25 Jan 2011

To worry or not to worry over the economy?

“Very worrying” was what one Whitehall economic adviser said to me just before Vince Cable insisted in an interview that he was “not worried” by today’s growth figures.

How could you not be worried?

The world’s economy is on a journey into uncharted territory where new economies rise and old ones could flat-line or worse. And politically, the Coalition experiment’s electoral success surely rests on whether the economic commanders have made the right calls on the economy.

GDP Growth by sector

Can the private sector make up the ground that’ll be hacked back from the public sector in the economy?

What would the government do if things carried on flat-lining or worse? One who knows the Bank of England Governor well says he’d be very surprised if Mervyn King agreed to more quantitative easing.

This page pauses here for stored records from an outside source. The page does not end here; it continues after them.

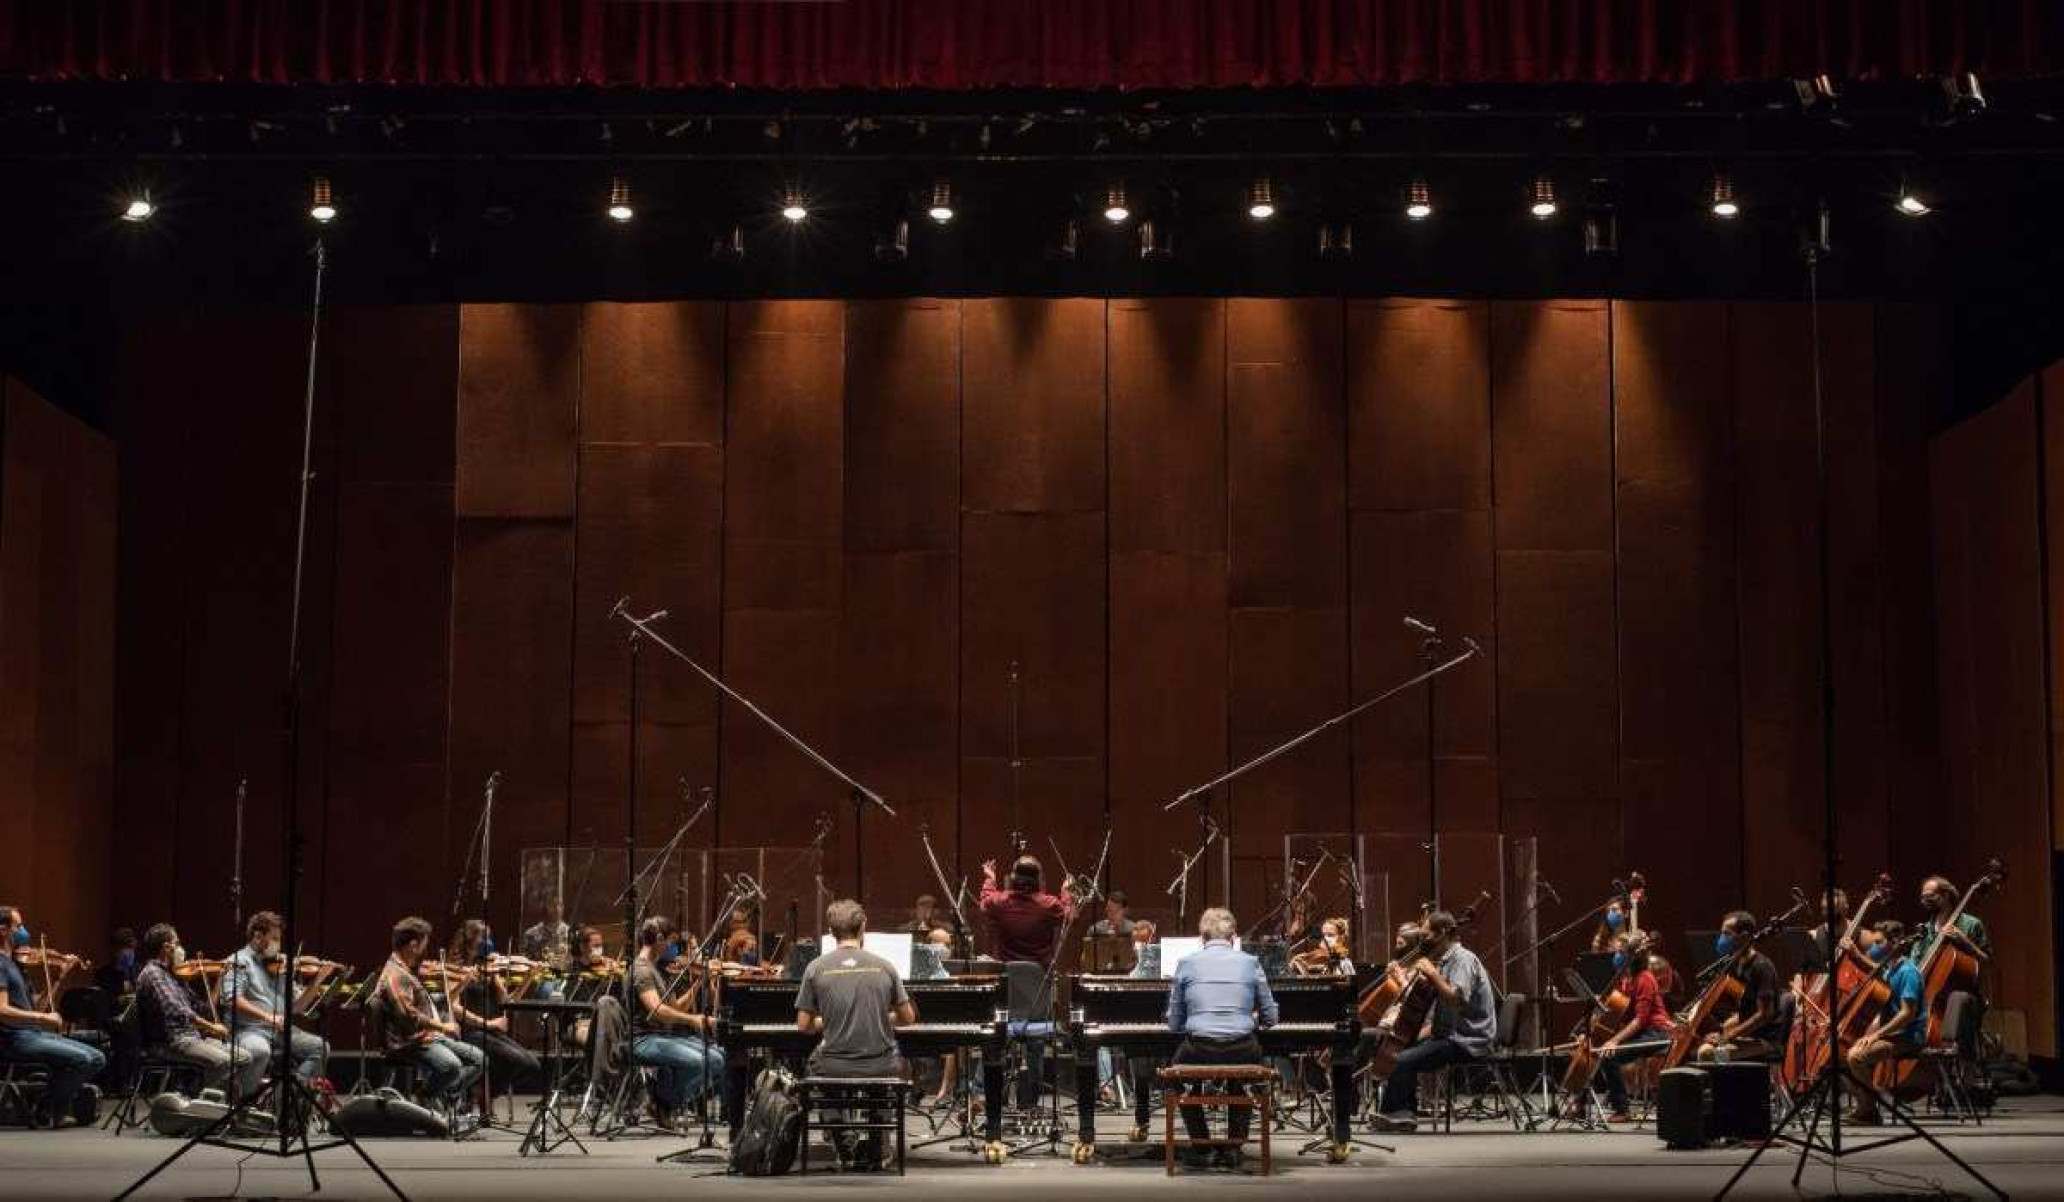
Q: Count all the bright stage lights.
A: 11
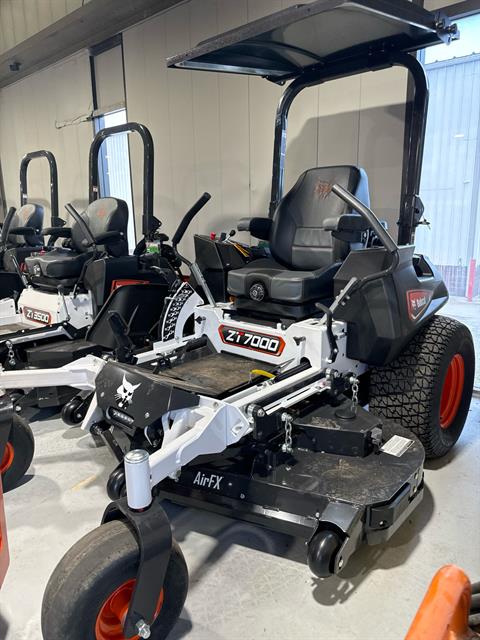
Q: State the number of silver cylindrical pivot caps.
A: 1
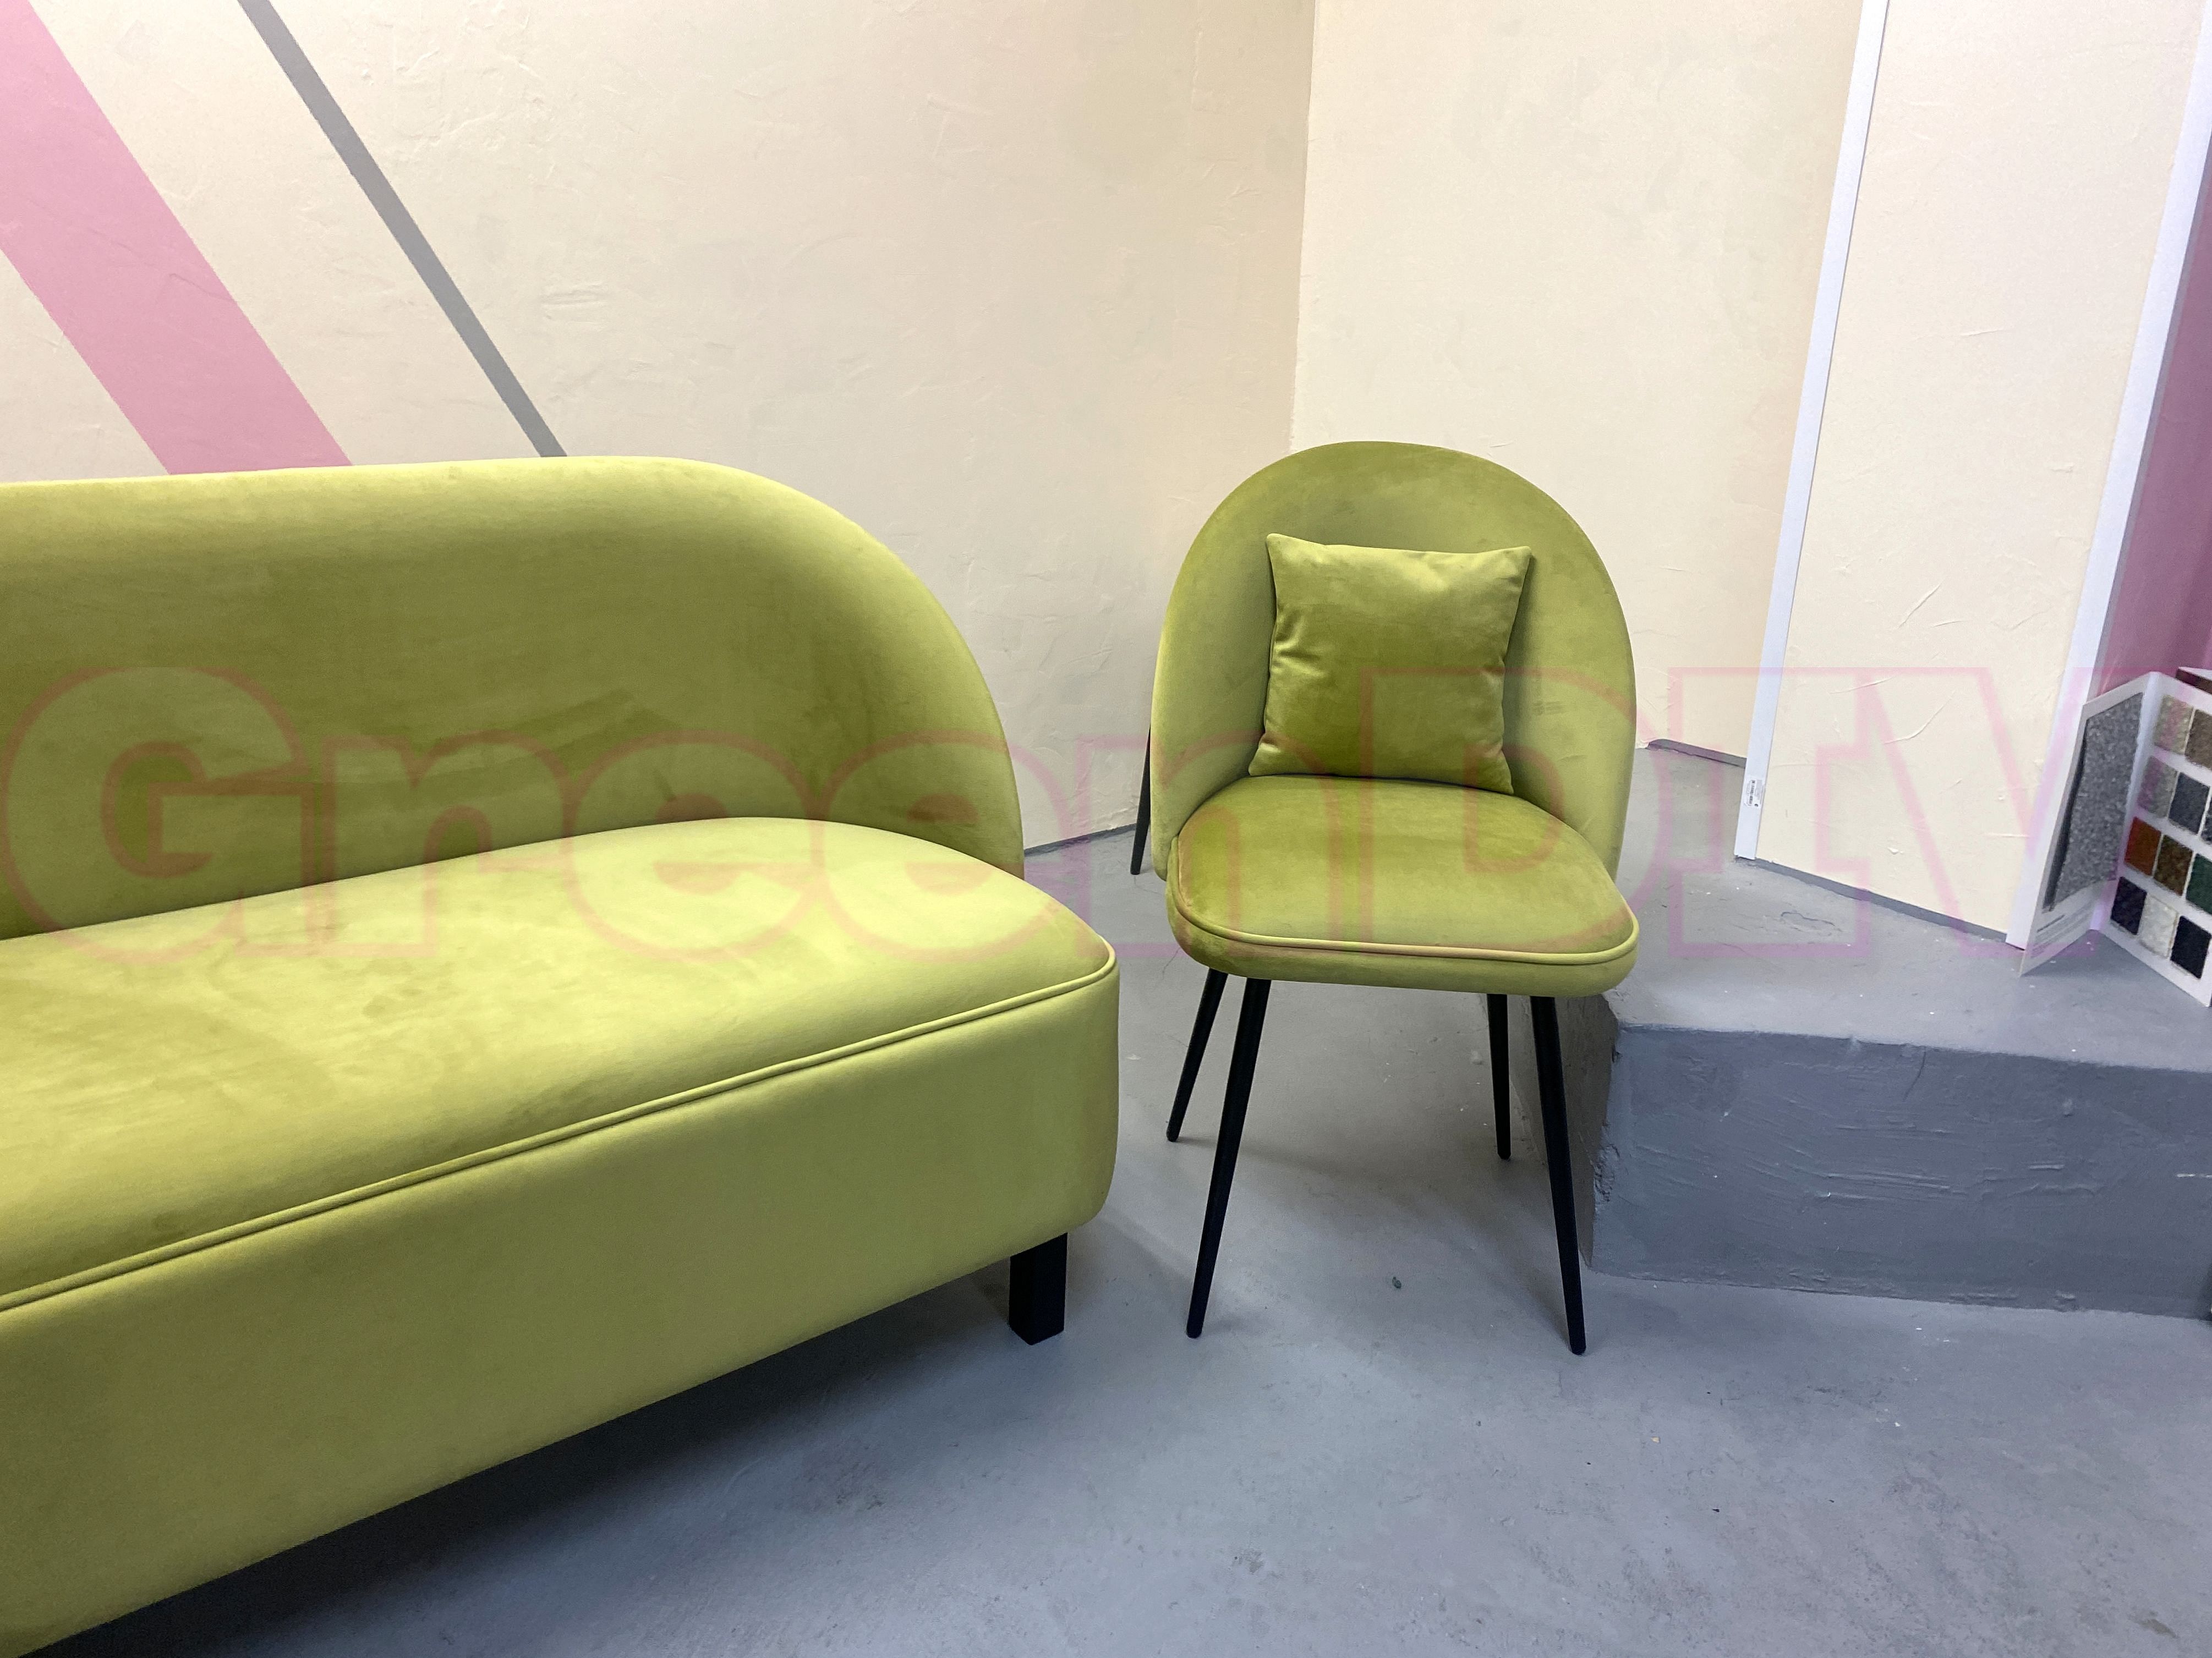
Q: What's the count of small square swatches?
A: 11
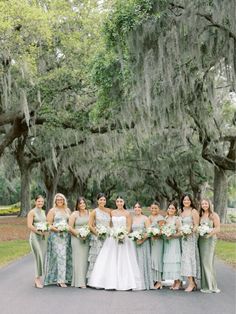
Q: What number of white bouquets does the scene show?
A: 10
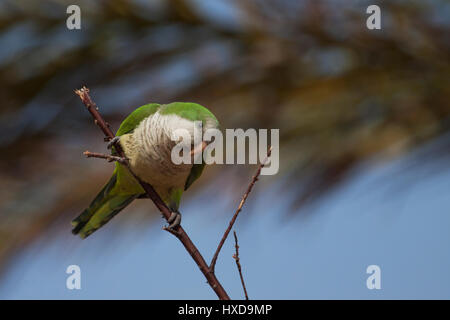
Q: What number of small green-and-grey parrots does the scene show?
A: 1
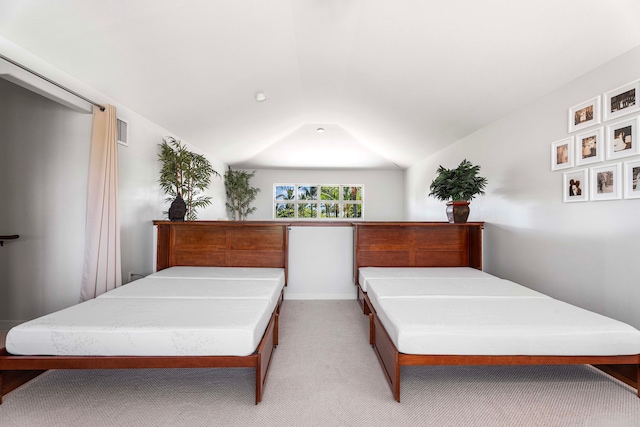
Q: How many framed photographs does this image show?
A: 8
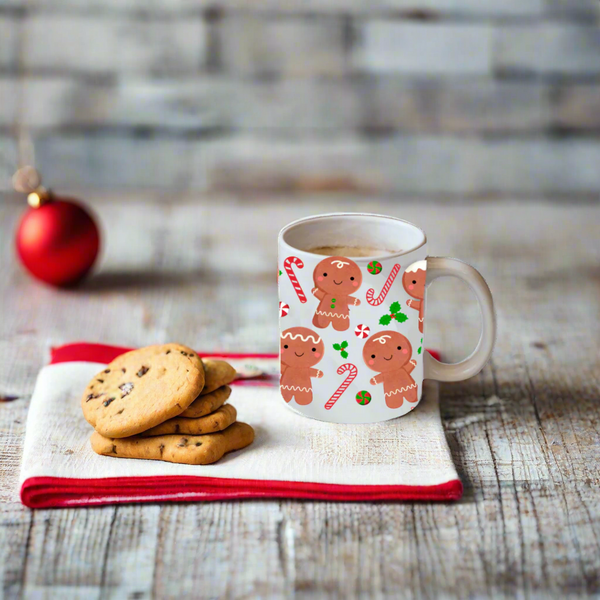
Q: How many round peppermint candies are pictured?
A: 4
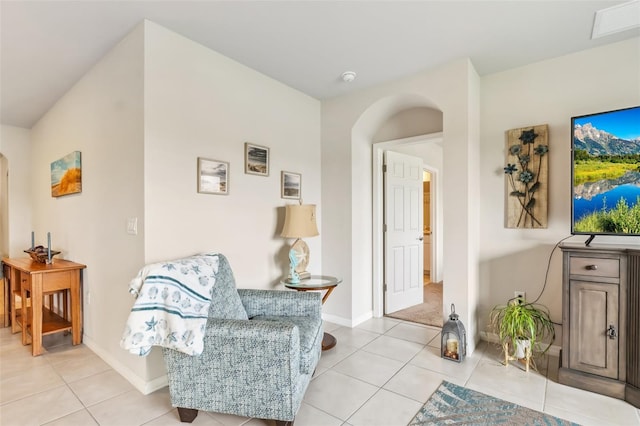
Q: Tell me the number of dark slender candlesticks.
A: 2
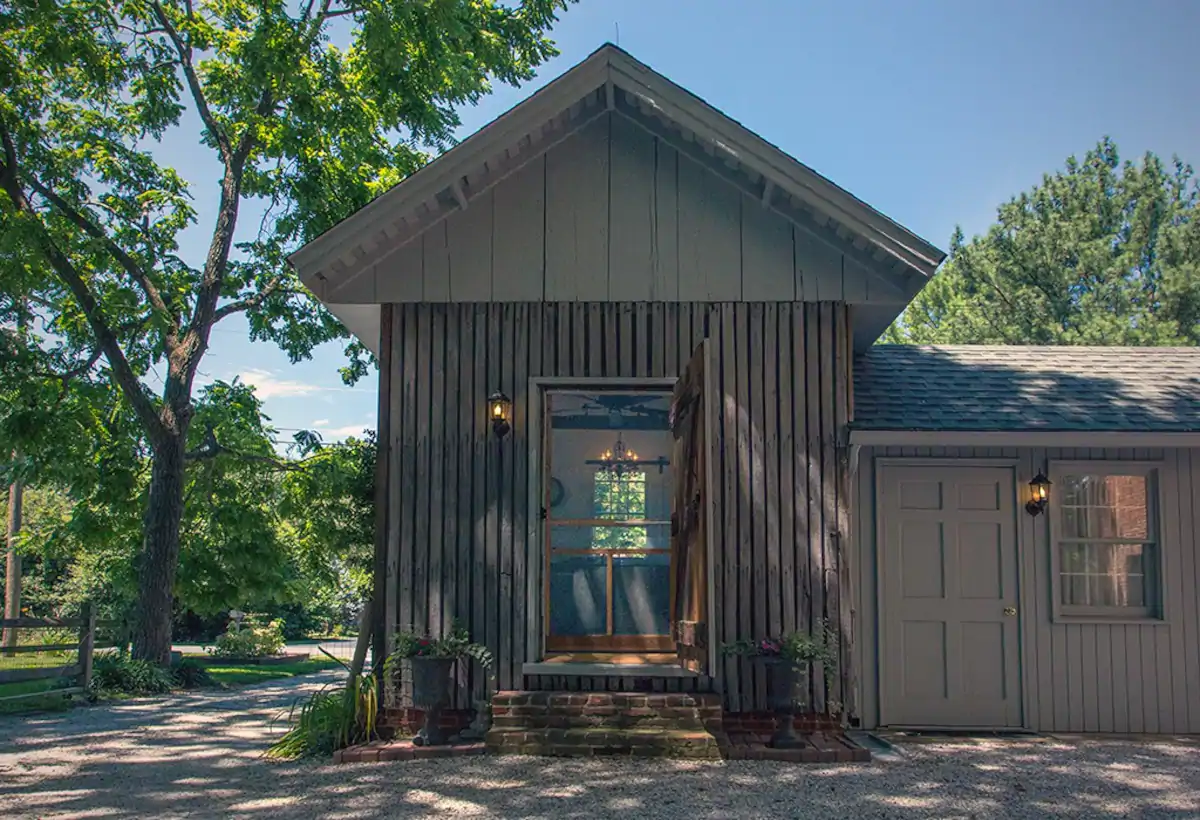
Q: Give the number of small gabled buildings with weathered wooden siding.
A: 1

It’s far from clear what other levers the government has to hand … but Ed Balls is suggesting they re-think the Budget in March and slow the cuts to the Alistair Darling four year deficit halving plan he (Ed Balls) used to attack.

Interestingly, Gordon Brown’s old ally, Gavyn Davies, says here that growth is too bad to be true:

“I would point to a drop in oil and mining output, which has knocked about 0.6 per cent off total output in the period covered by the graph. This is a result of the fact that North Sea output has now started a long decline which cannot be prevented.

“In addition, business and financial services, to which the UK is particularly exposed, has reduced output by 1.2 per cent over the relevant period. Without these two factors, the under-performance of the UK since the recession started would have been much less, though still not zero.”